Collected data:
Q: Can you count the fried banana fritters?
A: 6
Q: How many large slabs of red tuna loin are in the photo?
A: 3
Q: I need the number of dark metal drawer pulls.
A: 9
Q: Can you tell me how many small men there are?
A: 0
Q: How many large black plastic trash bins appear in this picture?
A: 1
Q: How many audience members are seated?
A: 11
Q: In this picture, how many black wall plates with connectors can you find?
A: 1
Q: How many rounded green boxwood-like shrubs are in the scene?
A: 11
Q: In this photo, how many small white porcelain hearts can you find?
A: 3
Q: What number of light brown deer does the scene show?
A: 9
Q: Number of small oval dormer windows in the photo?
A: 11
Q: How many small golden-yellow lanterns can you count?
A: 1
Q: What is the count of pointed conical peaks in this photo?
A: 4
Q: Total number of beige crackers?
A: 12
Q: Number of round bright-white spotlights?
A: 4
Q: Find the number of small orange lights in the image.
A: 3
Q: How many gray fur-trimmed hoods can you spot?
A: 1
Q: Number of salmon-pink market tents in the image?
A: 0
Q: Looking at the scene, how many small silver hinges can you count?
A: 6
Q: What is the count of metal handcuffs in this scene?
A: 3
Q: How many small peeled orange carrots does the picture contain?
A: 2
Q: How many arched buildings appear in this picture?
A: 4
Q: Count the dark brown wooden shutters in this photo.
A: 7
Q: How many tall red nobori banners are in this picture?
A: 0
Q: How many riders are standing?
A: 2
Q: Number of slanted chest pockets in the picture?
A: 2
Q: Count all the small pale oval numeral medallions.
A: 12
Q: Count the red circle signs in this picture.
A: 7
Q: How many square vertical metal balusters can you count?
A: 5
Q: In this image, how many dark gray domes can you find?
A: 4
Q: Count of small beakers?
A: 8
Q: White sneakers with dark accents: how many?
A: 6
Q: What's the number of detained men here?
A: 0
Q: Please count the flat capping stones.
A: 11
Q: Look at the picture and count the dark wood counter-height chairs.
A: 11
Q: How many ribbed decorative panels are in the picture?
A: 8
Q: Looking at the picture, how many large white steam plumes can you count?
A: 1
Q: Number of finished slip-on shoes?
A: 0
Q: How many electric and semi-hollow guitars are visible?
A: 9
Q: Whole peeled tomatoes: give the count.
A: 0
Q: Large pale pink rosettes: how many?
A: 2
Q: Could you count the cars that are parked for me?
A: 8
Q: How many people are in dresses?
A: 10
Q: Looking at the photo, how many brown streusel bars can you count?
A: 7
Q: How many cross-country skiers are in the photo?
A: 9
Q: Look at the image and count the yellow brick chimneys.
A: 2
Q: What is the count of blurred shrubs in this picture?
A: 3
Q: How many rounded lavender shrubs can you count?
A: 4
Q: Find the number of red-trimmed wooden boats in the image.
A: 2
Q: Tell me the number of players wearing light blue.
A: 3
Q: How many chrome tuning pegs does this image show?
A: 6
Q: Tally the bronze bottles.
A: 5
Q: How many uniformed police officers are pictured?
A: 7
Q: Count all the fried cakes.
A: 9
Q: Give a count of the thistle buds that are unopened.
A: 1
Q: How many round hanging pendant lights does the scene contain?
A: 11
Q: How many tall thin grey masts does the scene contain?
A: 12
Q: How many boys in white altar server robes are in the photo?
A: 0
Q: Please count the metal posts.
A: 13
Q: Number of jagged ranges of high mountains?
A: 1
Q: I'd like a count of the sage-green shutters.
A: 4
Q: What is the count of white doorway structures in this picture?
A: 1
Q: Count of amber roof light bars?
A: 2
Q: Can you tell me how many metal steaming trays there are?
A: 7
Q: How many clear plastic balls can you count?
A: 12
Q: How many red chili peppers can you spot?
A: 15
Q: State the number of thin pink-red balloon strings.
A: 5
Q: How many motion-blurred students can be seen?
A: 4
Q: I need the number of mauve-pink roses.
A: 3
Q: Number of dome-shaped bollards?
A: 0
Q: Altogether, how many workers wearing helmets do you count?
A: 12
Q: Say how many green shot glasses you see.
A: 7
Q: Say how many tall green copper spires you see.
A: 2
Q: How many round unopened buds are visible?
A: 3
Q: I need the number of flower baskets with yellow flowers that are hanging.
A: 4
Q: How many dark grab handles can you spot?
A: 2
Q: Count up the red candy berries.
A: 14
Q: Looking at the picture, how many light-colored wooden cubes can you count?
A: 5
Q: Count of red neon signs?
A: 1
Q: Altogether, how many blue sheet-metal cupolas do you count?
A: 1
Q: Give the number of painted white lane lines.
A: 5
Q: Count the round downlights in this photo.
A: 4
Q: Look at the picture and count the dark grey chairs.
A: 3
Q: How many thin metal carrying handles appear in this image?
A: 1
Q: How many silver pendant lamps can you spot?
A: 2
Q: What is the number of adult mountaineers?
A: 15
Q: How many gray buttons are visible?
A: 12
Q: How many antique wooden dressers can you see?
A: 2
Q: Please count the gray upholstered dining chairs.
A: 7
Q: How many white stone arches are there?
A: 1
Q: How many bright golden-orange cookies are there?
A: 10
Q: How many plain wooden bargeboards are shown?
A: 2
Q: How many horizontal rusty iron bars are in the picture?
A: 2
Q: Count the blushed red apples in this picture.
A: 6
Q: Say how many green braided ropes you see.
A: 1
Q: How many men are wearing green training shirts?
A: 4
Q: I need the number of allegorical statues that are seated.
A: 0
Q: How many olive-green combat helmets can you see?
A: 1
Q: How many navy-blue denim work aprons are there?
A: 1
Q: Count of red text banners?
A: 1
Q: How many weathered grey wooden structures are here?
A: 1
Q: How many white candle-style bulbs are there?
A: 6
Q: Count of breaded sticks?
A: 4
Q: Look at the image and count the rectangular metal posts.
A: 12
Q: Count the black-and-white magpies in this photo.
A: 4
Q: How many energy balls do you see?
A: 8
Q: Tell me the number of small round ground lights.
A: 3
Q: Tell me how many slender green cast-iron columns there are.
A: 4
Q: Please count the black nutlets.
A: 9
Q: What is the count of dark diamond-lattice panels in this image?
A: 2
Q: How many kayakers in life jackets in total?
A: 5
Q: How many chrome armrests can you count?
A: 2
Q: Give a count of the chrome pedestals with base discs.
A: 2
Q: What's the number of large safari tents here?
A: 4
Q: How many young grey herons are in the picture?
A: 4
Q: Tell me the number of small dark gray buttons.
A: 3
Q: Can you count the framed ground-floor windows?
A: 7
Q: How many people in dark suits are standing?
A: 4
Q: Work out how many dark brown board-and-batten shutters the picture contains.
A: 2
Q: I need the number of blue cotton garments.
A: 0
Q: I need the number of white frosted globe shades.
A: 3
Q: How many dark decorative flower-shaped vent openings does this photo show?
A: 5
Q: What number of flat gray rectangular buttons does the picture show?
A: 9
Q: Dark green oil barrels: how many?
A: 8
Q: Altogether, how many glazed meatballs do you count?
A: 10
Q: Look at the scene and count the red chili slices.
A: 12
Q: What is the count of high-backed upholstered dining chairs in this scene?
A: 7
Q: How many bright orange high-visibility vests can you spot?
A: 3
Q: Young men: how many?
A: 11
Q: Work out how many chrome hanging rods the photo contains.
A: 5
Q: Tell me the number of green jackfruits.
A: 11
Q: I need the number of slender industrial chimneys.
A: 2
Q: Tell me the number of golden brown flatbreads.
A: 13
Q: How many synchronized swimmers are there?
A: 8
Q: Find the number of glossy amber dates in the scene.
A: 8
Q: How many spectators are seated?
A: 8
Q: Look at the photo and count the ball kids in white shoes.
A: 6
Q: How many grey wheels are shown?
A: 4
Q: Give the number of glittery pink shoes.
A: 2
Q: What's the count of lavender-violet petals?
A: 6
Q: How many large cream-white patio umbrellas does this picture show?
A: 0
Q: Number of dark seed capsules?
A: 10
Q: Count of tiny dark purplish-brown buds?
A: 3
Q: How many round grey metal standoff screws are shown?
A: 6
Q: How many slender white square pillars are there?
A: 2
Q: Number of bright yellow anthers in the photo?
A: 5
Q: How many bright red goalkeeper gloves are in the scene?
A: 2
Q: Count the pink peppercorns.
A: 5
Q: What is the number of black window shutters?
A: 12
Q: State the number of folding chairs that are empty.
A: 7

*Requirement*
Where a line above contains the word "high", show that line.

*Exercise answer*
Q: Number of jagged ranges of high mountains?
Q: What is the count of high-backed upholstered dining chairs in this scene?
Q: How many bright orange high-visibility vests can you spot?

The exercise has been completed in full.